Ce que dit la bouche d’ombre
Le titre de ce film est celui du dernier long poème des Contemplations. Les textes de Victor Hugo qui
constituent notre bande-son ne sont pas pour autant puisés dans cette œuvre seule, loin s’en faut. Ils sont
seulement liés aux sens multiples qu’ouvre cette puissante formule, mystère qui prend écho dans toute l’œuvre
hugolienne. Ce que dit la bouche d’ombre, c’est par exemple ce que disent les gouffres, ceux de la terre, de
la mer ou du ciel. C’est ce que disent les tombes, les sépulcres, que l'œuvre de Hugo n’a cessé de fréquenter
et d’invoquer. L’écrivain ira même, de 1853 à 1855, jusqu’à pratiquer des expériences spirites. À cette même
période il s’apprête à publier Les Contemplations, et il laisse entendre que Ce que dit la bouche d’ombre est
un poème en partie lié aux manifestations de la Table spirite, une écriture qui lui est en quelque sorte
commandée par la Table... D’où l’importance que nous avons accordée, en y revenant comme à un repère, aux
Procès-verbaux des séances des Tables Parlantes à Jersey, intégrés depuis longtemps, comme une sorte
d’apocryphe, au sein des Œuvres complètes de Victor Hugo. La bouche d’ombre, c’est souvent celle de cette
Table qui parle...
Ses paroles, consignées par un système qu’il ne rentre pas dans notre propos poétique de détailler
techniquement, sont toujours censées venir de la mort, venir des esprits. Le rapport à la Table, c’est pour Hugo
le rapport aux ténèbres, au gouffre de la tombe, à ce qu’il appelle L’Ombre du sépulcre. Toute sépulture chez
Hugo menace d’une résurrection, et le film convoque des textes où plane (théâtre, prose ou poésie) le thème
du Commandeur.

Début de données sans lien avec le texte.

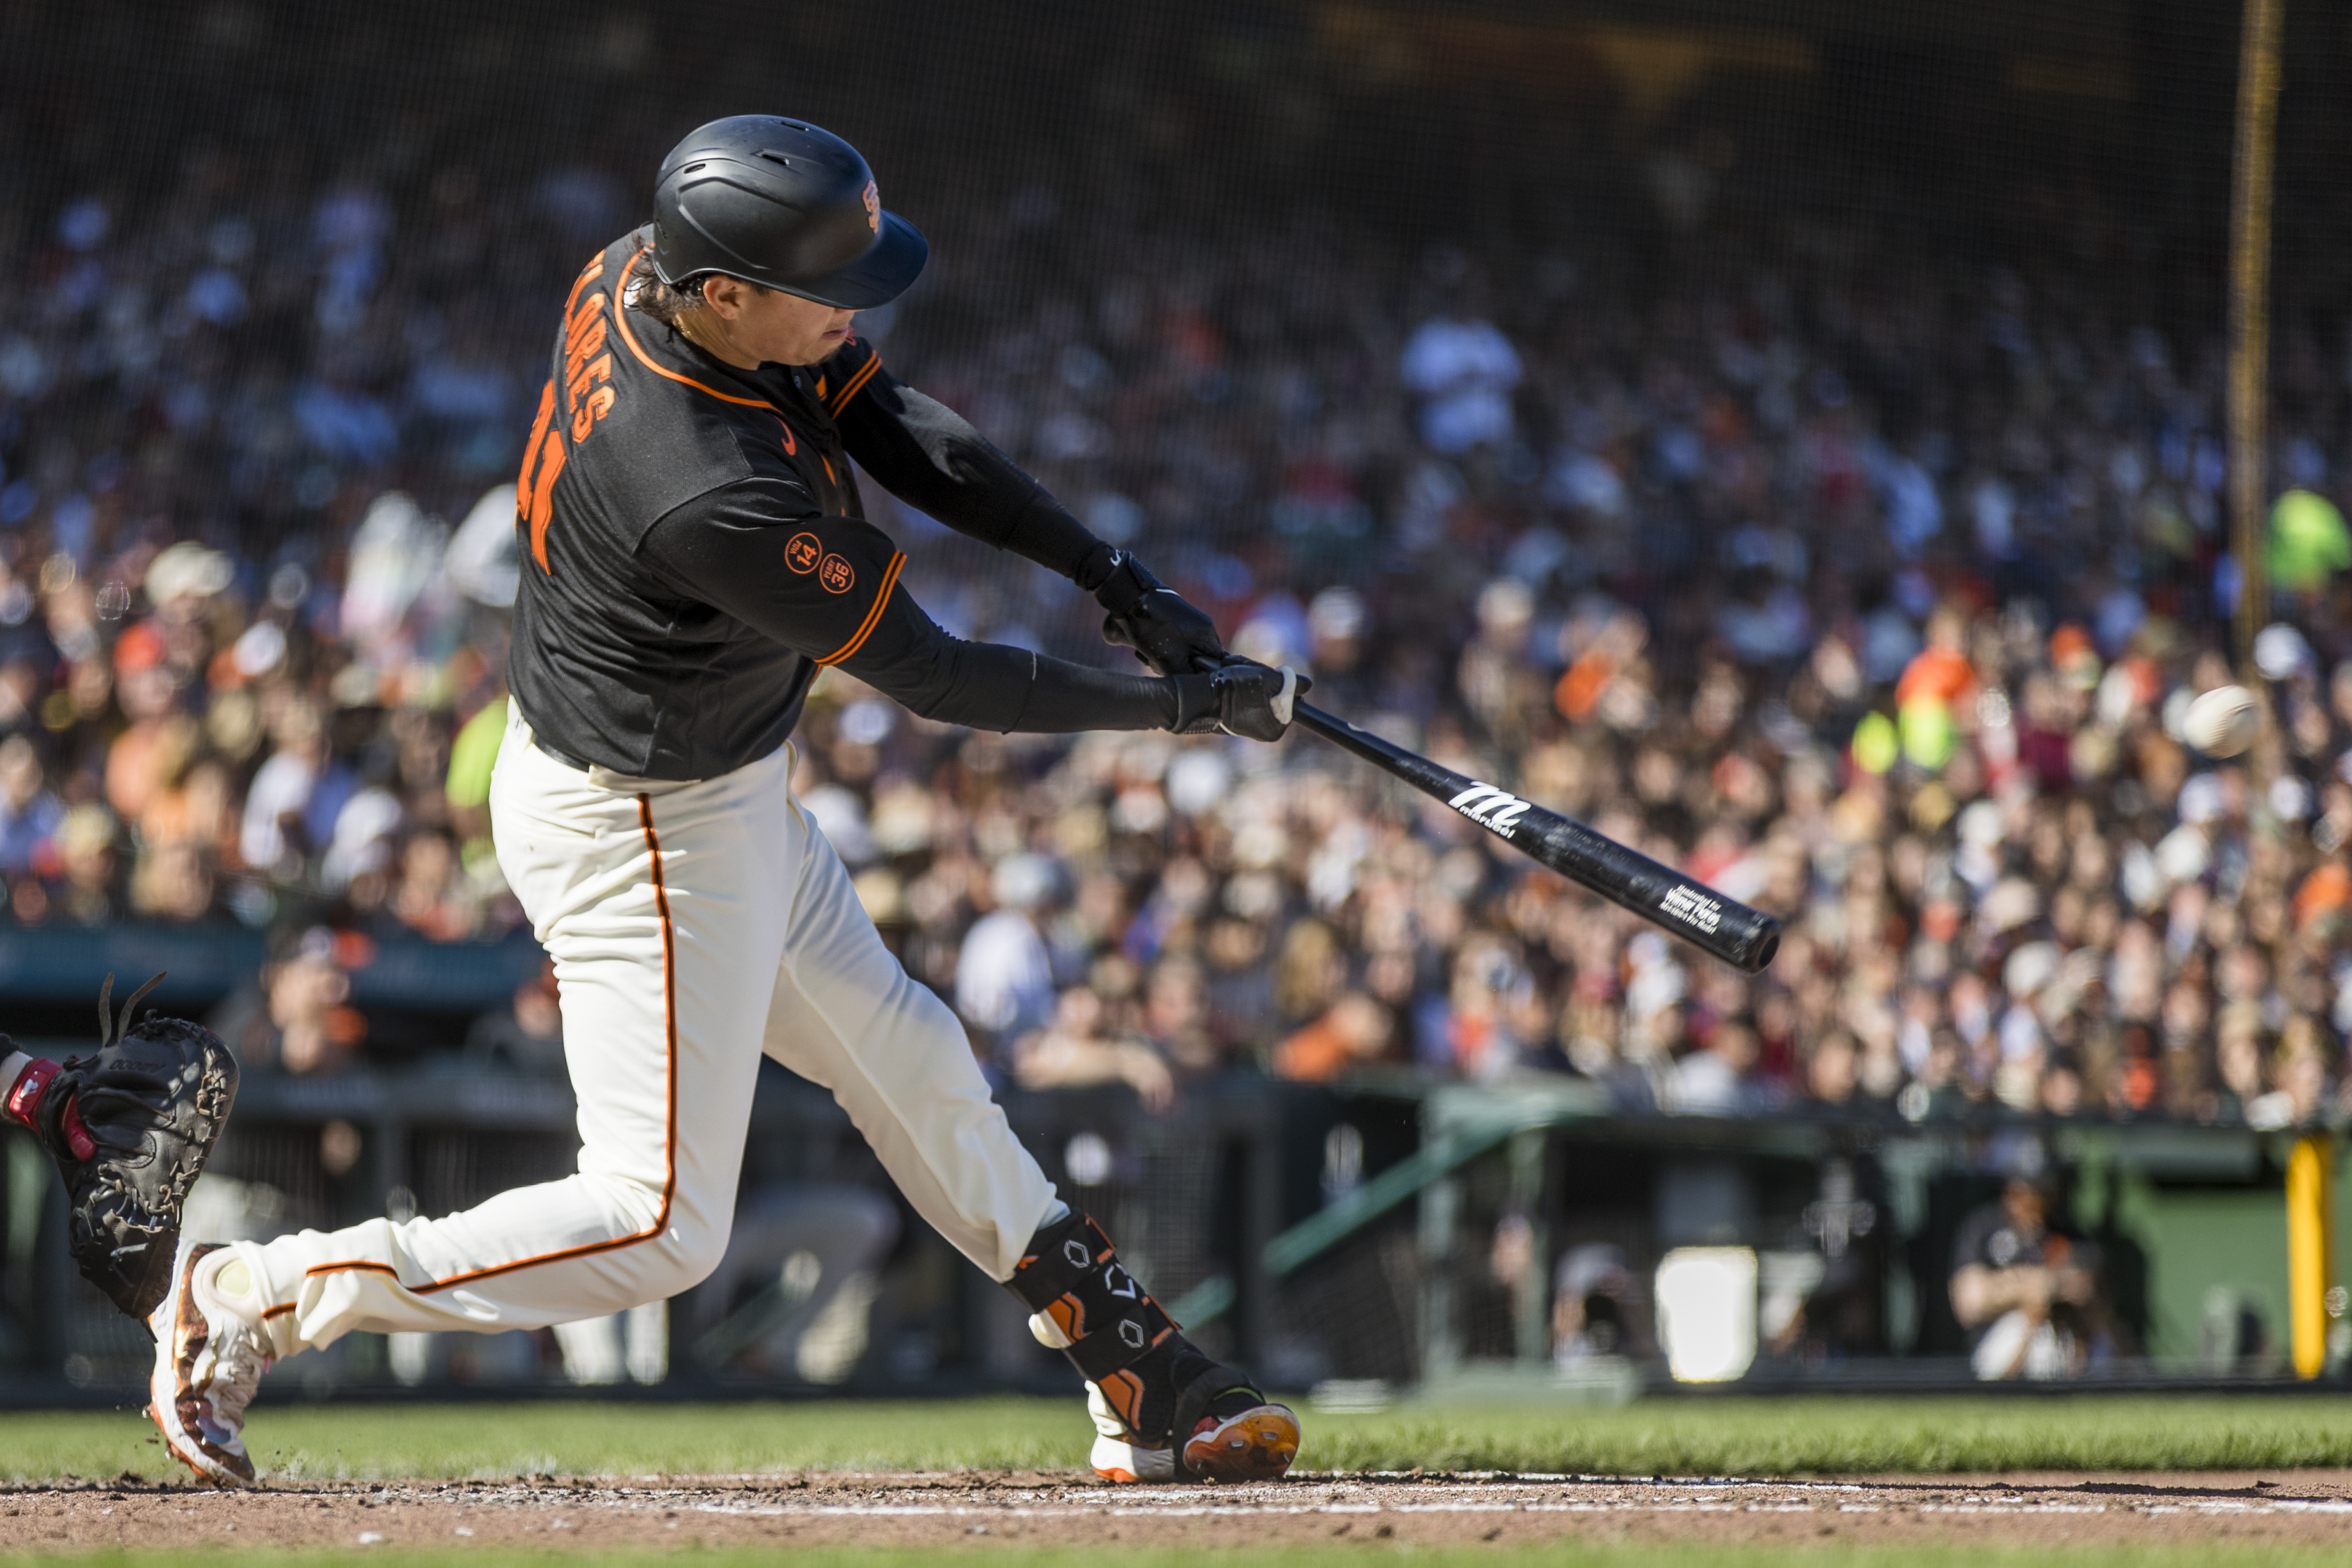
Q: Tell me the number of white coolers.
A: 1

Cette figure est très présente chez l’auteur, et notre première fantasmagorie est d’ailleurs une
évocation de la mise en terre du moine Torquemada, véritable enterré vivant promis sans doute à une
vengeresse résurrection…
La musique qui soude notre choix de thèmes et de textes, c’est le Verbe, le Verbe avec un grand « V », au sens
biblique des commencements et des fins... À ces mots, à ces sons, nous avons affecté des visions ; d’où le
terme de Fantasmagorie... Une grande part de cet univers visuel s’inspire directement de dessins et peintures
de Victor Hugo lui-même, qui deviennent les décors de théâtre de notre fiction, ou le kaléidoscope d’une
imagerie virtuelle. Celle-ci transforme cette œuvre graphique comme la chaleur émanant du chaudron des
sorcières déforme à travers l’air, en rêves tremblants, l’univers derrière elle. Les soleils d’encres de Victor Hugo
se remettent à couler…
Jean-François Jung
Dans l'ombre infinie et indéfinie, il y a quelque chose, ou quelqu'un, de vivant ; mais ce qui est vivant là fait
partie de notre mort. Victor Hugo. L’Homme qui rit.